Igor Fernández
Psicólogo
PSICOLOGÍA

El punto de no retorno

En algunas ocasiones tenemos la sensación nítida de que ya no toleramos más una situación y nos decantamos a cambiarla de una vez por todas; en otras, parece que ese momento no llega nunca y la decisión se prolonga. ¿Qué necesitamos para cambiar de camino definitivamente cuando es lo que queremos? ¿Qué nos lo impide si es así? Quizá habría que empezar por pensar en un verbo común en ambas preguntas, que parece directo pero que está lleno de recovecos: el verbo querer. Como todos sabemos, desde fuera se ven las cosas con mayor sencillez, arrojo y frialdad.

Nos sería fácil tomar las decisiones de otros, decirles qué deberían hacer, cuándo y por qué; y llegamos a asombrarnos de que el otro no lo vea con claridad, después de haber escuchado nuestros razonamientos, tan limpios y eficientes. Al mismo tiempo, cuando estamos del otro lado ante semejante interlocutor, a menudo nos dan ganas de tirarle algo a la cabeza, “¡No es tan sencillo!”. Sabemos que los argumentos no son lo único importante, que la decisión ‘correcta’ no se esconde detrás de un mero análisis de pros y contras en el que nos empeñamos en ser fríos y dejar a un lado la emoción. Y en cierto modo esto puede ser útil, en particular si la emoción es intensa en un momento que no necesitamos su urgencia para sobrevivir, ya que en momentos críticos, la emoción intensa vela por nuestra supervivencia, la intensidad generalmente habla de la urgencia por protegernos.

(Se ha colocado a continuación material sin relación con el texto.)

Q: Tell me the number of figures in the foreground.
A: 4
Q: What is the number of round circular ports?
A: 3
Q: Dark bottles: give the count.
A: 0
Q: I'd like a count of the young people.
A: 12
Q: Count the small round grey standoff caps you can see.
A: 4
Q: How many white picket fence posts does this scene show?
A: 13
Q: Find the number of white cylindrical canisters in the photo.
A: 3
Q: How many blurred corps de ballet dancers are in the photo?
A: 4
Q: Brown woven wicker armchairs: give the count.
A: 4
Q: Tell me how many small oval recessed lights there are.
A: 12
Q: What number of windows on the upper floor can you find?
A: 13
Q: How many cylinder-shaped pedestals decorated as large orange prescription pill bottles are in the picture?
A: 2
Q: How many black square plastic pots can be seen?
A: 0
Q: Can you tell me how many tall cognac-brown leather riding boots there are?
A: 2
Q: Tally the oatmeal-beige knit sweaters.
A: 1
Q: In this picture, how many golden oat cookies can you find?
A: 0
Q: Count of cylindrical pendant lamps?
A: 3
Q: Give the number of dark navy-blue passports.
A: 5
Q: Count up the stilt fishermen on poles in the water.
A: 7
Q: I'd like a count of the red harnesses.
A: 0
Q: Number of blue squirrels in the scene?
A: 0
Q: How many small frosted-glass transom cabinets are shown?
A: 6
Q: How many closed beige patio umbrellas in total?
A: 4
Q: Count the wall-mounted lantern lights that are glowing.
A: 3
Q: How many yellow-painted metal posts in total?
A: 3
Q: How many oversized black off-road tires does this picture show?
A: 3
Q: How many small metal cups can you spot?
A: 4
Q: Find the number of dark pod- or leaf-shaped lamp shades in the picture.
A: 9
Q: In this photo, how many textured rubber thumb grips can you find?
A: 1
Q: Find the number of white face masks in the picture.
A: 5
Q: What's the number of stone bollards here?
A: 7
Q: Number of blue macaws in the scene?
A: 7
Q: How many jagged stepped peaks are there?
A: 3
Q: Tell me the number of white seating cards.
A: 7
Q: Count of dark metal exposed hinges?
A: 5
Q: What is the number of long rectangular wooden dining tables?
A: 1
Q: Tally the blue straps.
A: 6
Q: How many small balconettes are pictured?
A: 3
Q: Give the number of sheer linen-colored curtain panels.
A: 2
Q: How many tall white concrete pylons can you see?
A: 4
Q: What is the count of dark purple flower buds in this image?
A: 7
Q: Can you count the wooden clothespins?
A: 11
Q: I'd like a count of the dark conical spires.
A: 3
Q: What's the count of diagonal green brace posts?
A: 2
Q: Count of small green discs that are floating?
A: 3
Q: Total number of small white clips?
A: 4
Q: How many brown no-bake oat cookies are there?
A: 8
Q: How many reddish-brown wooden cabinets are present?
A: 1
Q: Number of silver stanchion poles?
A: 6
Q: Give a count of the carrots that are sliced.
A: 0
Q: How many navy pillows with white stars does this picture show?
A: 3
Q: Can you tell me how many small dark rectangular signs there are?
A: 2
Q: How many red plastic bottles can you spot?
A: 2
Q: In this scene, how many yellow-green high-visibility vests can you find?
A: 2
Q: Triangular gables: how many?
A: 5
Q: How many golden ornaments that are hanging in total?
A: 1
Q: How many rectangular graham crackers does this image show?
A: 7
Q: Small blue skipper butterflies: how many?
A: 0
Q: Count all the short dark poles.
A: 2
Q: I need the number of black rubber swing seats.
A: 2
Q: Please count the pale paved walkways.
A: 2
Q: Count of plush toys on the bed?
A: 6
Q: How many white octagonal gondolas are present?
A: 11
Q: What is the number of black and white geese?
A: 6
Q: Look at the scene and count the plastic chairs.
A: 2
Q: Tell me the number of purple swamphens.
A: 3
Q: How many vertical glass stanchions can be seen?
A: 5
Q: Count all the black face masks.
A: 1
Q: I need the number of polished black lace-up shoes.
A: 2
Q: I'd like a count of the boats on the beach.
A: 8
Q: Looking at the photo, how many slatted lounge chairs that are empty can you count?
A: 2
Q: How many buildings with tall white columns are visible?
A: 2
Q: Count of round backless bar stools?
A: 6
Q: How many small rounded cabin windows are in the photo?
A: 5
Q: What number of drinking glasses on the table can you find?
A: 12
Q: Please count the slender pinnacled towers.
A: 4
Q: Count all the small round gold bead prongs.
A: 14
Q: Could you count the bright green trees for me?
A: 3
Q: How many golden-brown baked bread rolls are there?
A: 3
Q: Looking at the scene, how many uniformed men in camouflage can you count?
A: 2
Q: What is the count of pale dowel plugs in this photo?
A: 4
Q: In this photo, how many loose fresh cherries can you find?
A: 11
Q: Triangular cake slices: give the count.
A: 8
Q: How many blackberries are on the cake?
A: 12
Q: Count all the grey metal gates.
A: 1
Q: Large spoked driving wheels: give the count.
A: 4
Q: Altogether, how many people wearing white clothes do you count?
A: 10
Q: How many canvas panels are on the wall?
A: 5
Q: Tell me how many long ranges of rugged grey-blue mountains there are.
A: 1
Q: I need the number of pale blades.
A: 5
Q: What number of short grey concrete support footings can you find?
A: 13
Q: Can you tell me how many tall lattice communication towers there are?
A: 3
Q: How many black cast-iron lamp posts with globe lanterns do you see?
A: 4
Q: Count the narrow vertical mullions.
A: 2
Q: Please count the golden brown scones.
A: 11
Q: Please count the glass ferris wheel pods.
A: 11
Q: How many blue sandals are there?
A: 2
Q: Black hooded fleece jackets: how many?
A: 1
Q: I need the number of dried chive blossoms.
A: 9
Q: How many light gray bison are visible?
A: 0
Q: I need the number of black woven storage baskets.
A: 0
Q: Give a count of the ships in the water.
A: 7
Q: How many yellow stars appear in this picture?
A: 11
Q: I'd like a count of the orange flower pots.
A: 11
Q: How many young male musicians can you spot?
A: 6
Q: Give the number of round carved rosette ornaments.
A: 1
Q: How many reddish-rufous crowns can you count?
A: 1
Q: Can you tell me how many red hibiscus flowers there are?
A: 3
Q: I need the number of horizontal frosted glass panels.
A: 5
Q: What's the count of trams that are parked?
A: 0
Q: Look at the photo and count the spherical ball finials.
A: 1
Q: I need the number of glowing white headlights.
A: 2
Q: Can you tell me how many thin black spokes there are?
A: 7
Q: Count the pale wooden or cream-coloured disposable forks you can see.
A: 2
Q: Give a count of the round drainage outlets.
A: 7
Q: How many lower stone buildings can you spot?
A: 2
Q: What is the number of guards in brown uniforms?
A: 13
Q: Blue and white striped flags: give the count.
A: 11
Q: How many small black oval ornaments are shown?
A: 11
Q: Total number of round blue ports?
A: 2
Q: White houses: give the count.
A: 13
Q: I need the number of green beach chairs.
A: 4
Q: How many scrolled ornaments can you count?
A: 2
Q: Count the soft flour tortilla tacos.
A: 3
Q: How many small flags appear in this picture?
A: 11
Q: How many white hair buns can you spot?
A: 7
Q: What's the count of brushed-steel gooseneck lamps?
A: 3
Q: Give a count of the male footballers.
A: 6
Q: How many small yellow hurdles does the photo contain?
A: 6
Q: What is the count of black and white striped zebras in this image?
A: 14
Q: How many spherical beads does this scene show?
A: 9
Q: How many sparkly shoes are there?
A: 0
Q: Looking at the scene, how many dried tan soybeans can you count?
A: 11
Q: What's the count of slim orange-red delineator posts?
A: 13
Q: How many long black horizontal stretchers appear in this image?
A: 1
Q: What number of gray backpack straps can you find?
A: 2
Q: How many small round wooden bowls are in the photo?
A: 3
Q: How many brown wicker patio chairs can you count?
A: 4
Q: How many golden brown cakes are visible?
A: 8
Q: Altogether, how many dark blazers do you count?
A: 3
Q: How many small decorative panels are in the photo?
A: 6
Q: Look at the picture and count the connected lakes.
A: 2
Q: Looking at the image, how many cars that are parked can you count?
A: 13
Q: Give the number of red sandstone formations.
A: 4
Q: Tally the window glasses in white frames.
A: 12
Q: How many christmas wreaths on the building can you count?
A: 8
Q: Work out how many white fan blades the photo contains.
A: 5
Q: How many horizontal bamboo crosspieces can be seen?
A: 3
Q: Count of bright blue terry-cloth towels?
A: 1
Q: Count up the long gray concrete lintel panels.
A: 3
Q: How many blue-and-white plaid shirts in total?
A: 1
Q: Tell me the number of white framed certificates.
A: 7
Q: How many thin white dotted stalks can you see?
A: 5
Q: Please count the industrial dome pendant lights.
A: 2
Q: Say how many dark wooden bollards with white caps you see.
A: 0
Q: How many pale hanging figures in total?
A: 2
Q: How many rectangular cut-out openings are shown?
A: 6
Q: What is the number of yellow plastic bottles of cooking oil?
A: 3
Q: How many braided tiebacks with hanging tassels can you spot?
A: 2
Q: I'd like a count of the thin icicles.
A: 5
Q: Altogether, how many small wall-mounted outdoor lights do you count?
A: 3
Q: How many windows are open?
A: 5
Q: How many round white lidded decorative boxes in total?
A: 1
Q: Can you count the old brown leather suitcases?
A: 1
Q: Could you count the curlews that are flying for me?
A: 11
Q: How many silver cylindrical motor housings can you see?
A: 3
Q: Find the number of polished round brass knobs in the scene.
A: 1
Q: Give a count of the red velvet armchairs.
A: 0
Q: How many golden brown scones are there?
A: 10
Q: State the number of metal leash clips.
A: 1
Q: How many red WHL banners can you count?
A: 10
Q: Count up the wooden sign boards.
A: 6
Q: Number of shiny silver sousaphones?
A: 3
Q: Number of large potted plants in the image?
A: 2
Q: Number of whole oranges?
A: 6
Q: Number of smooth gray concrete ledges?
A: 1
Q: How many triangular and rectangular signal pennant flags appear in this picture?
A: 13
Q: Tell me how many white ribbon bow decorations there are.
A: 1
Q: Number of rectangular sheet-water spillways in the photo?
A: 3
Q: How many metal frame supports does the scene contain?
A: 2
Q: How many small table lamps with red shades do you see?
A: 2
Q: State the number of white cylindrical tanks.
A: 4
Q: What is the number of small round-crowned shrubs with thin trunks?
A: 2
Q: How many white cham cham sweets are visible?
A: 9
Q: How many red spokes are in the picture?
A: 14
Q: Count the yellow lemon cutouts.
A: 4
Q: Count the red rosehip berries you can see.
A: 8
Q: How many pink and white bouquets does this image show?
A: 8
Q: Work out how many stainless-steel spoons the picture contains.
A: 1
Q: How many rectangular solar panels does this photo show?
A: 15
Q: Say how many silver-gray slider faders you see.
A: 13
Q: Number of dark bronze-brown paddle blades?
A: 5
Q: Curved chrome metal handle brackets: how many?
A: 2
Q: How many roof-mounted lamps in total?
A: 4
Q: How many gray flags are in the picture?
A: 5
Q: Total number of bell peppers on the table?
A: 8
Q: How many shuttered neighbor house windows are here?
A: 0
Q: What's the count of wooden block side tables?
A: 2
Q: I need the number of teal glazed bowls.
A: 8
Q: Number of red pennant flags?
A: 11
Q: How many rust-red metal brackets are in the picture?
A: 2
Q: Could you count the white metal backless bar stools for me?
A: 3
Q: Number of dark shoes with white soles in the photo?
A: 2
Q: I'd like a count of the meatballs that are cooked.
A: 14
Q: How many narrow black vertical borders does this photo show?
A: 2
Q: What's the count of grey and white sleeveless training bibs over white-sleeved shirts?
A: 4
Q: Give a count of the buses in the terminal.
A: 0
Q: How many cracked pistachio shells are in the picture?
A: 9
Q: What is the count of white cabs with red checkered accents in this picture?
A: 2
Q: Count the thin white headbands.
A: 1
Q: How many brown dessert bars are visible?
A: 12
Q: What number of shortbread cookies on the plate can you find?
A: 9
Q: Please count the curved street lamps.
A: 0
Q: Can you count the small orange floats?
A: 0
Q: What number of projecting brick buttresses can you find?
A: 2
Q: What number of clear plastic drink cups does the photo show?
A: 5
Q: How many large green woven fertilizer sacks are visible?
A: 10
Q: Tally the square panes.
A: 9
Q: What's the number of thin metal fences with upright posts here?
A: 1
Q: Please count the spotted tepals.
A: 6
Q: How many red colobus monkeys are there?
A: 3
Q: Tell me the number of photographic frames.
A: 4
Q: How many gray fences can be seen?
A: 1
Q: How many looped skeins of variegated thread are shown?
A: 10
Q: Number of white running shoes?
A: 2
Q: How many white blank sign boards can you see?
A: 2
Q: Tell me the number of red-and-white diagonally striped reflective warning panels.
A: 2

Afortunadamente, en la vida cotidiana no lo necesitamos pero tampoco lo tenemos tan claro, más bien las decisiones están en un punto de tensión entre diferentes fuerzas, como el pañuelo de la soga en soka-tira, que baila durante un buen rato hasta que una de las fuerzas cede. Habitualmente nos cuesta decantarnos porque las fuerzas de similar intensidad se contrarrestan, porque algo en ambas opciones tiene sentido a la vez y renunciar a algo que tiene sentido puede vivirse como un contrasentido –valga el trabalenguas–.

El punto de no retorno aparece cuando alguna de las motivaciones cede y esto puede venir dado por situaciones muy diversas. Por ejemplo, quizá nos demos cuenta de que algunos de los intentos por mantener una postura ya no tiene los beneficios que solía tener, y que hace tiempo que es así, que vivimos del recuerdo; o quizá tomamos una decisión en torno a algo que quisimos pero que, honestamente ya no queremos; quizá hayamos mantenido una postura determinada ante una decisión en previsión de un efecto sobre un tercero que deja de estar presente; o nos damos cuenta de que hemos creído una mentira durante tiempo.

Puede tratarse también de algo más sutil y duradero en el tiempo, como que hemos crecido, que aquellas necesidades que tratábamos de cubrir con determinada decisión han cambiado, o incluso que ya no son relevantes. Incluso en estos casos puede suceder que ambas posturas de la ‘soga’ dejen de tener sentido a la vez, que ya no haga falta tirar en esta txanda y que vayamos a cambiar de deporte. A menudo, decidir en acto implica renunciar a algo que en un momento fue importante –incluso aunque no nos beneficiara demasiado o nos beneficiara en parte–, y por tanto, en algunos casos, decidir implica hacer un duelo, que a menudo sucede entre la decisión intelectual y emocional y el paso al acto.

A veces, lo difícil no es actuar, para lo cual podemos tener los recursos; a veces, lo difícil es despedirse internamente de lo que una vez fuimos, fueron los demás o la vida en general. En particular, si aún no hay un lugar adonde ir después, o si decantarnos por una opción es aún vivir a medias hasta que logremos establecernos. El miedo, habitualmente a cosas que nunca sucederán, es la barrera que nos separa del punto de no retorno. Afortunadamente, también tenemos nuestra incomodidad o deseo tirando en nuestro talde.